After filling out the chart, share your answers with a partner. If you don’t agree on every statement, discuss your reasoning and your evidence for your answers.

The first six are done for you to demonstrate how it works. Number 1 is clear. Your answer to number 2 might depend on how you define “friends.” Nick and Tom know each other, but they are not close. They are more like acquaintances. Number 3 is “exaggerated” because although Daisy knows people in Chicago who miss her, it is not the whole city and those people are not “desolate.” Number 4 is clear. Daisy has a daughter, though we do not see her at this point. Number 5 is “exaggerated” because although Jordan may have been lying on the couch for several hours, she probably remembers her life before the couch.

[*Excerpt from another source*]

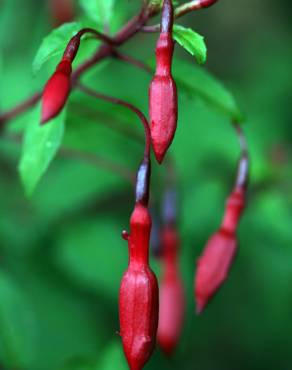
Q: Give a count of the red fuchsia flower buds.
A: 5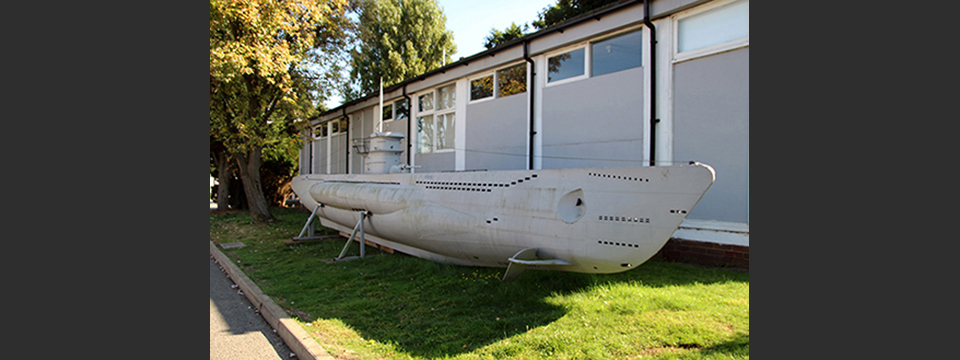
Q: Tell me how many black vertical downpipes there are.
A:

Number 6 is a difficult one. Tom has been reading a racist book and he tries to summarize the arguments in it, but doesn’t present much detail. The others don’t seem to value his analysis very much, so “implied” is a good answer. One could argue, however, that Tom is smarter than George Wilson.

GatsbyStatementMatrixChapt1

You may find that something that is implied at one point in the novel is confirmed as a fact, or proven false, later in the novel. This is part of the fun of reading a novel.